(WORK TO COMPLETE): Copy out each line in the listing below where the word "many" appears.

(STUDY MATERIAL):
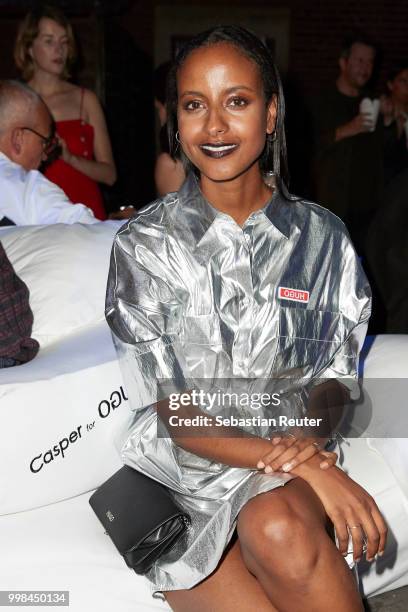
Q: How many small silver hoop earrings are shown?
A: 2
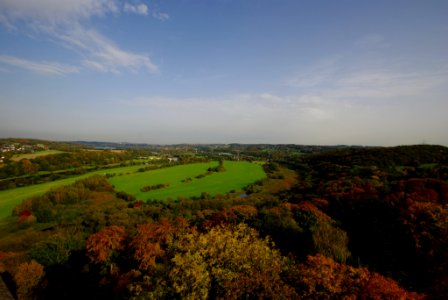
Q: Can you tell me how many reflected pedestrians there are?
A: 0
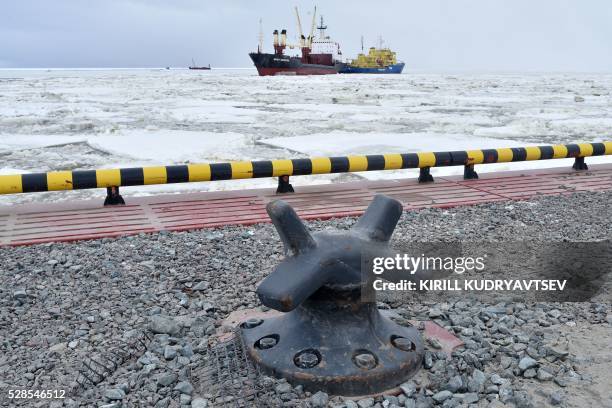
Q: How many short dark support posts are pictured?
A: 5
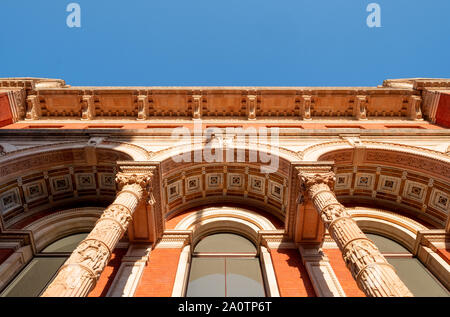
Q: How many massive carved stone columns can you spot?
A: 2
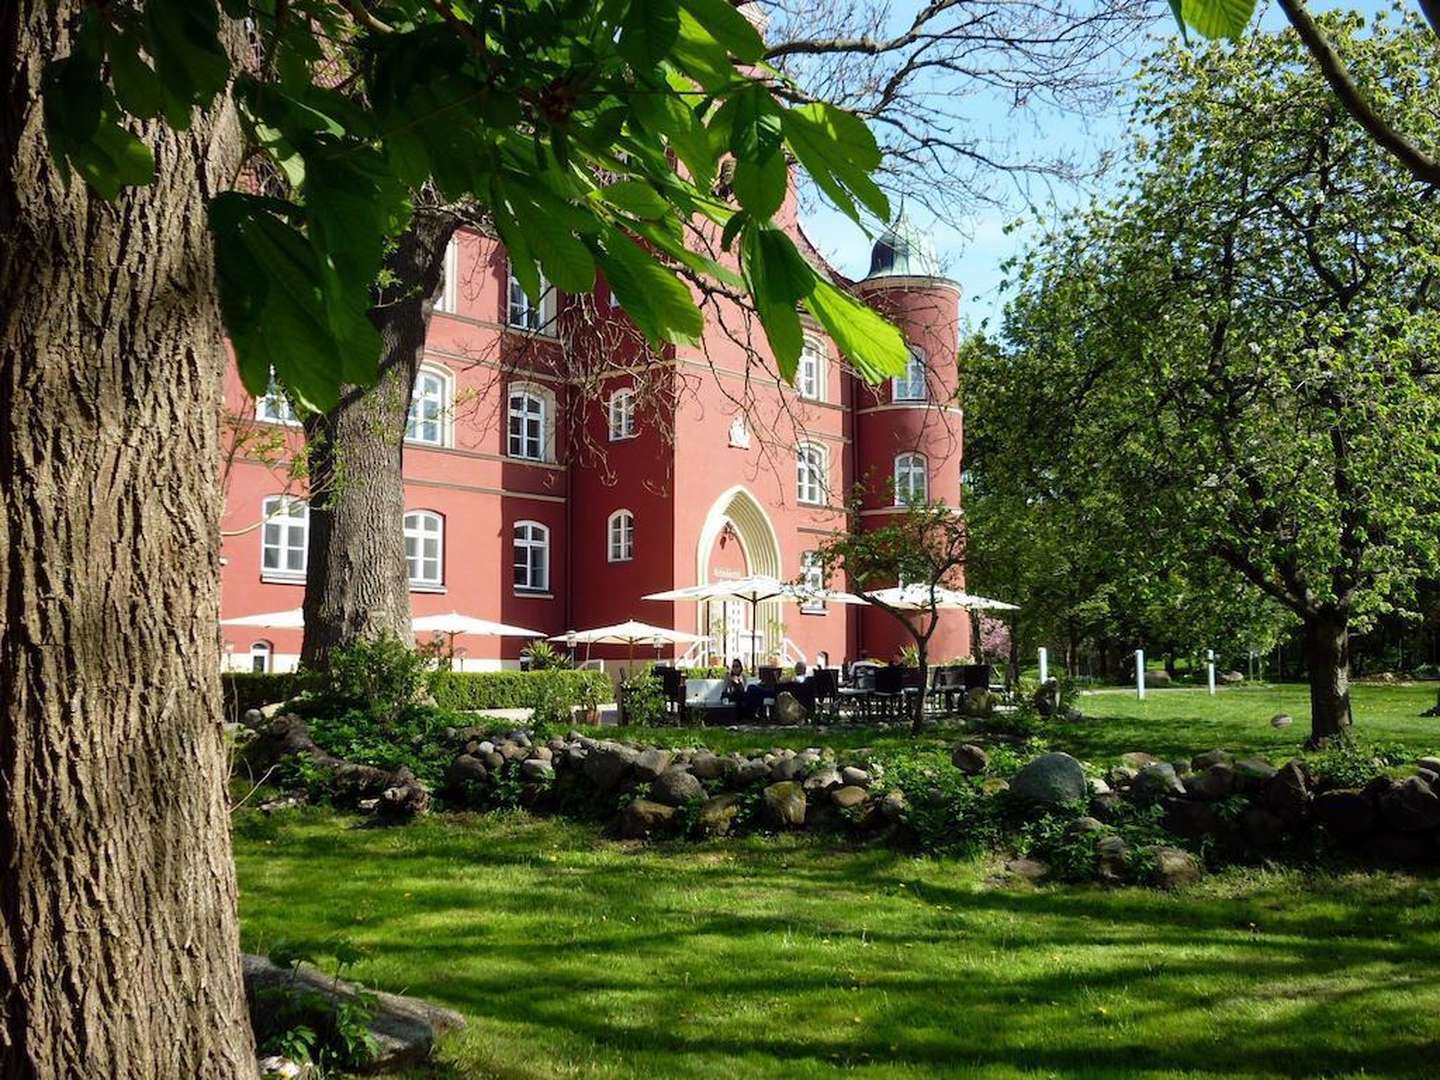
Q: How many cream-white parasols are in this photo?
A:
--
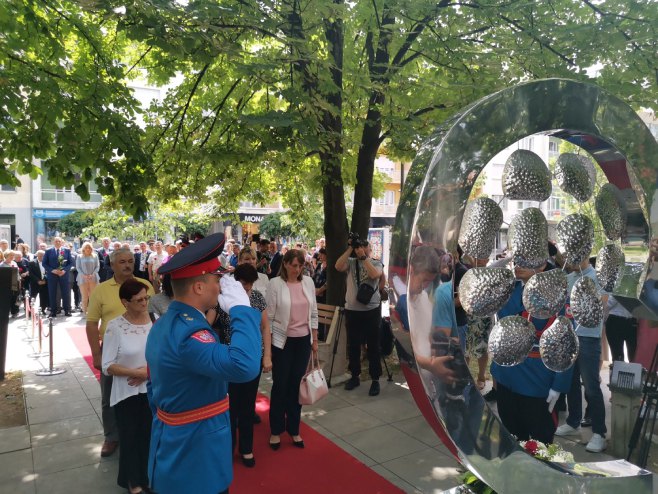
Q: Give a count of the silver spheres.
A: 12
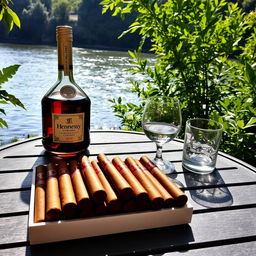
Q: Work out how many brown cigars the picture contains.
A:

(RESPONSE BELOW):
Q: How many small silver hoop earrings are shown?
Q: Can you tell me how many reflected pedestrians there are?
Q: How many short dark support posts are pictured?
Q: How many massive carved stone columns can you spot?
Q: How many cream-white parasols are in this photo?
Q: Work out how many brown cigars the picture contains.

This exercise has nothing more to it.